The sample made on 3.75 mm needles (on the right) has evened out nicely and  gently filled the spaces between stitches already. The sample made on 3.25 mm needles has also improved after washing – the stitches are more even then before, but already started to touch. It is not as flowy as the sample made on larger needles and gives the impression of being stiff.

Additional note

You have to be aware that single ply yarns may be very different from each other. Tighter twisted threads or blends with silk or nylon have smaller fluff and higher durability. They seem more “dense” and not as susceptible to fluffing or pilling as lightly twisted yarns. Such threads need more time to gain volume. So if you want a piece of garment which looks phenomenal for more then few months, you still have to remember this golden rule. Space above all!

I am pretty aware that I am describing nuances difficult to notice at the first glance, so I will use reliable numbers to help you make the right decision!

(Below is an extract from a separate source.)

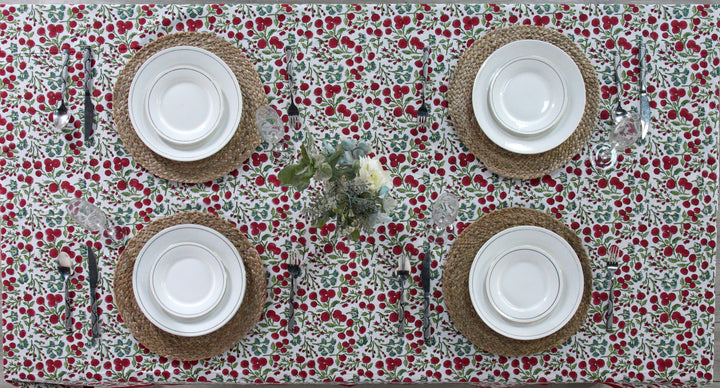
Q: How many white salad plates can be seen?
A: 4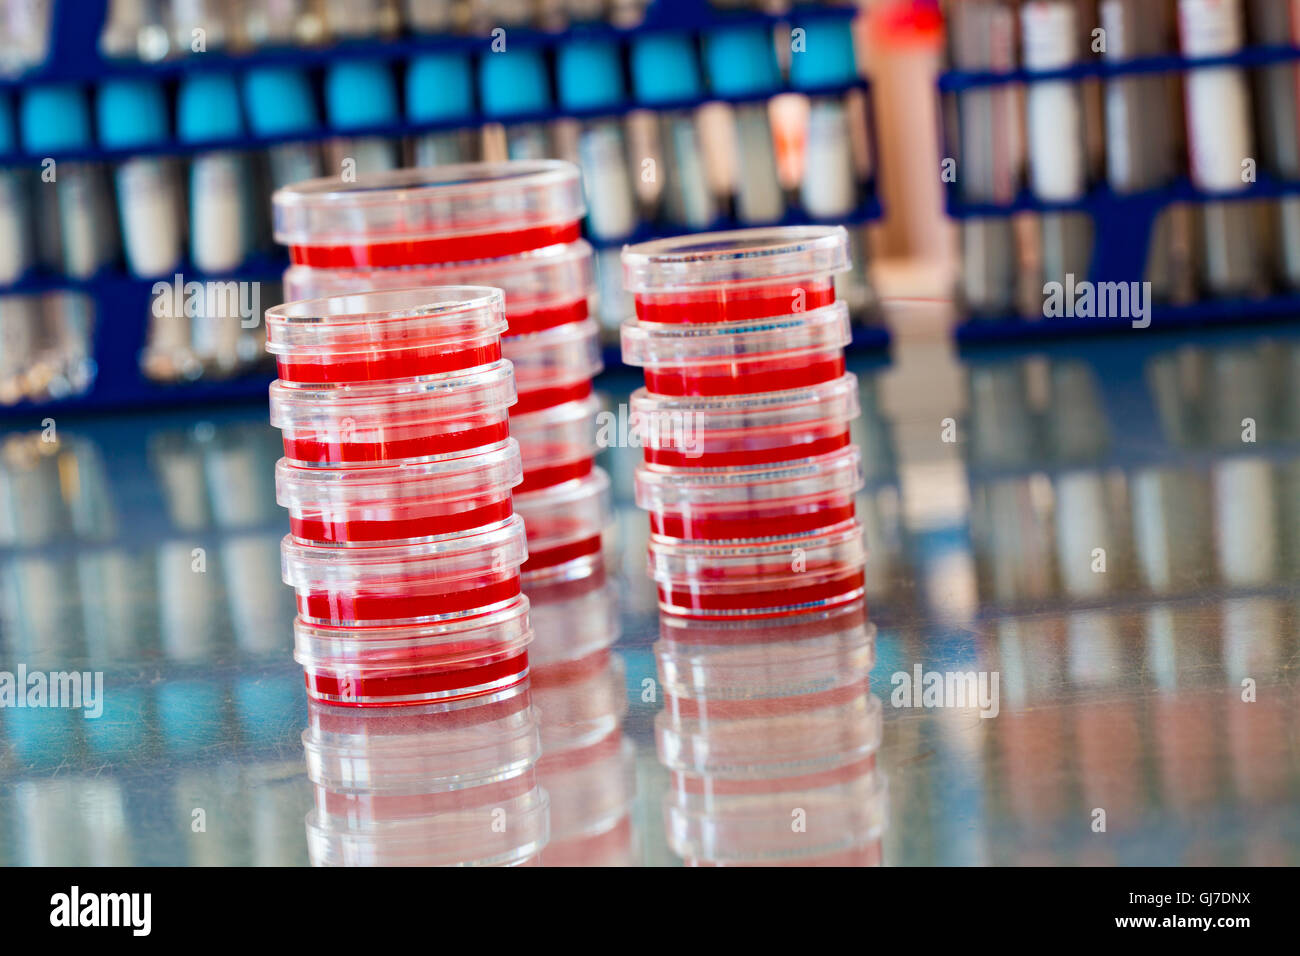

I believe that is is extremely important to achieve a gauge in range of 21 to 23 stitches per 10 cm while working with pure wool single ply fingering weigh yarn, which does not have strong twist. Such “loose” wool thread is characterized by unevenness, distinct fuzz and is easy to break with hands. My Majula sweater is made from such wool – I used Milis from Julie Asselin and 3.75 mm needles and my gauge was 21 stitches per 10 centimetres. Majula is still in my wardrobe and feels excellent! There are still many years together ahead of us.

010b
Majula

In case of strongly twisted wool and blends with silk or nylon, the ideal gauge is between 22 and 25 stitches per 10 centimetres. Such yarn looks smooth and even in a skein. Undoubtedly, it will loosen up in the finished project and wrap itself with delicate fluff, but stitches will not be as chubby as in loosely twisted yarn. This way we can afford a bit more stitches per 10 centimetres.
I made Posy sweater using Merino Singles from Positive Ease – this yarn is exceptionally even and highly twisted. Flora sweater was made from merino and silk blend which reduced fluffiness and improved thread’s durability. I reached gauge 25 stitches for Posy sweater and 24 stitches for Flora.
If I had reached the same sample for the Majula sweater, undoubtedly it would have been a disaster.

017
Posy
011
Flora

Summary

Taking into account all the advantages of 1ply yarn, I believe it should not be disregarded too hastily – some of its features cannot be matched by any other yarn! It does require a bit more understanding and proper approach, but in my opinion it is not a high price to pay for beautifully highlighted lace patterns, three-dimensional colours and unbelievable softness and lightness. Please give it a chance! Just remember the golden rule: if your swatch looks too perfect before washing, you have to use bigger needles! Do not be tempted by her charm and beauty and bet on more space. You will not regret that decision!